## GIVEN ENTRIES
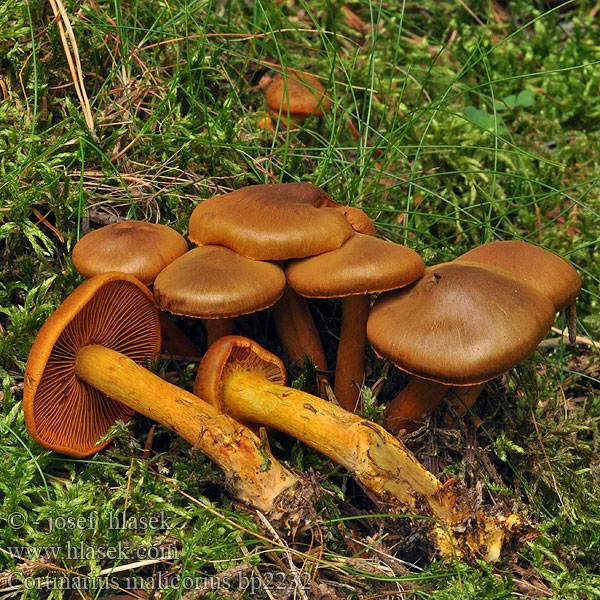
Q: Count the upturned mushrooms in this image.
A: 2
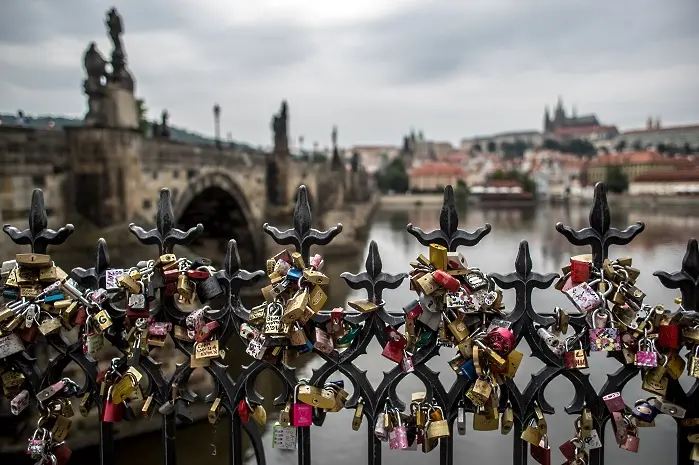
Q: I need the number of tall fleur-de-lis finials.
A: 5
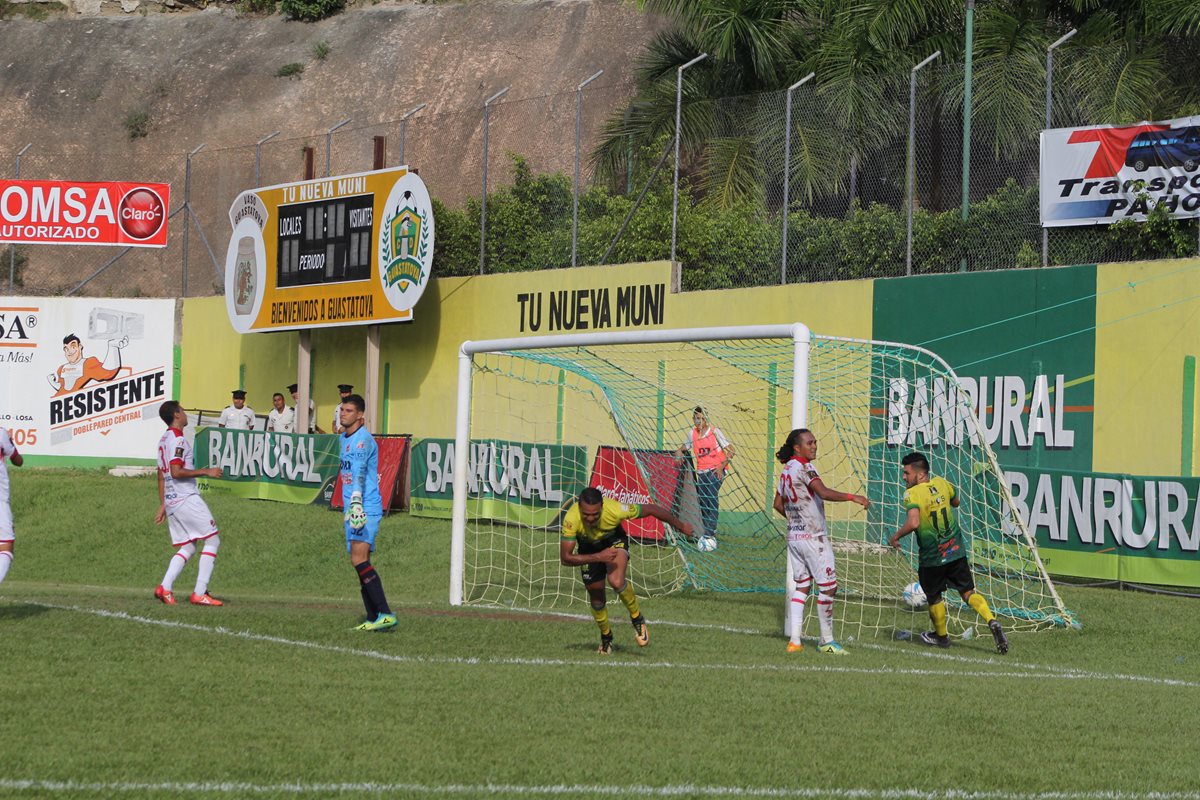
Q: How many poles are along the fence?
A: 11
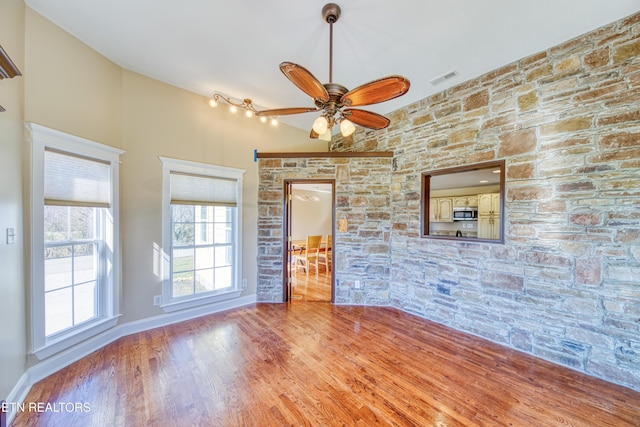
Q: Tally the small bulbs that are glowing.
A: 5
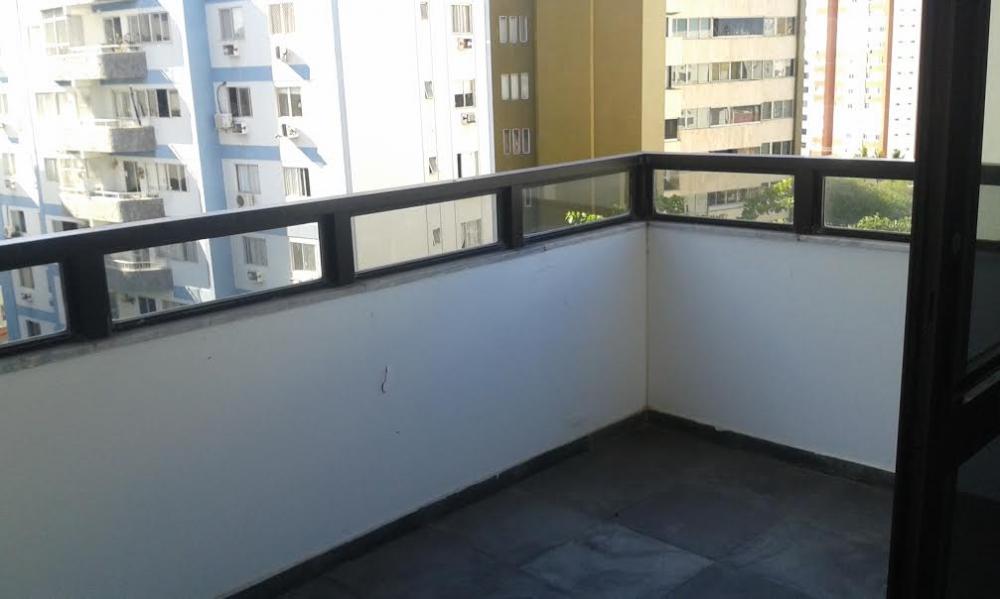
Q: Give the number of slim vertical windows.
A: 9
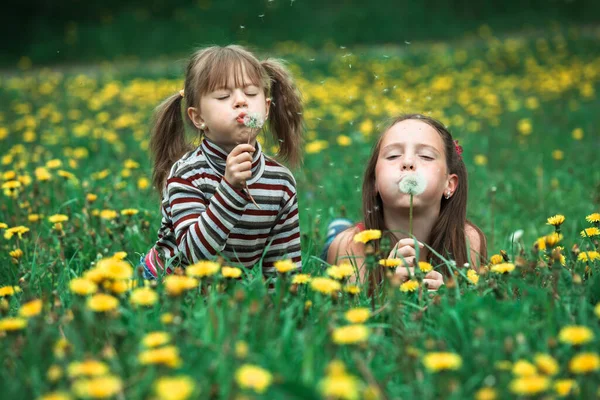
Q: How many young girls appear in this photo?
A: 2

## BRIEF
Lines containing the word "many": copy every one of them from the records above.

## PROBLEM SOLUTION
Q: How many poles are along the fence?
Q: How many young girls appear in this photo?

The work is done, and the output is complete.